English railway engineer

William Dean (8 January 1840 – 24 September 1905) was an English railway engineer. He was the second son of Henry Dean, who was the manager of the Hawes Soap Factory in New Cross, London. William was educated at the Haberdashers' Company School. He became the Chief Locomotive Engineer for the Great Western Railway from 1877, when he succeeded Joseph Armstrong. He retired from the post in 1902 and was replaced by George Jackson Churchward. He designed famous steam locomotive classes such as the Duke Class, the Bulldog Class and the long-lived 2301 Class.

==Apprenticeship==
He was apprenticed at the age of fifteen to Joseph Armstrong at the Great Western Railway's Wolverhampton Stafford Road Works. During his eight-year apprenticeship he attended Wolverhampton Working Men's College in the evening, excelling in mathematics and engineering. Upon completion of his apprentice years in 1863 he was made Joseph Armstrong's chief assistant.

==Posts with GWR==

A year later, Joseph Armstrong was promoted to the position of the GWR's Chief Locomotive Engineer and moved to Swindon Works. George Armstrong, Joseph's brother, succeeded him as Northern Division locomotive superintendent, with Dean under him as Stafford Road works manager. This arrangement lasted until 1868, when Joseph Armstrong made Dean his chief assistant in Swindon. Upon Joseph Armstrong's sudden death of a heart attack in 1877, Dean became Chief Locomotive Engineer.

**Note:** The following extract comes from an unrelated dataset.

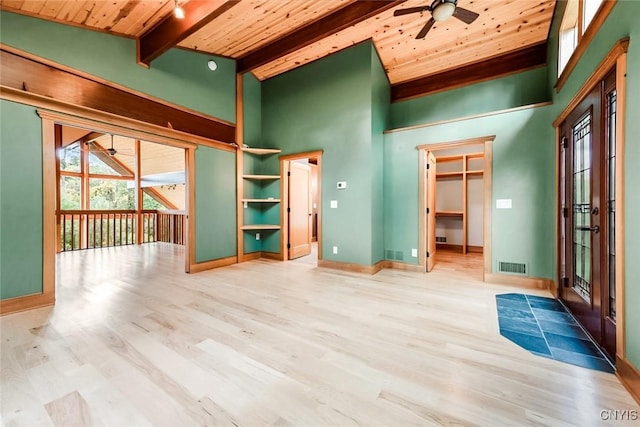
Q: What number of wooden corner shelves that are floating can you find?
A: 4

==Convertible locomotives==
At this time, the broad gauge was still in use, although conversion to standard gauge was well underway. Several of Dean's early designs were "convertible" locomotives, which could be easily rebuilt into standard gauge.

==Personal==
Dean was the son of a soap works manager in New Cross, London, and attended the Haberdashers' Boys' School. (He remained a liveryman of the Worshipful Company of Haberdashers to the end of his life.) He married in 1865, and his wife bore him two daughters and a son, but died soon after their third child's birth. He remarried in 1878, but again suffered the death of his wife in 1889.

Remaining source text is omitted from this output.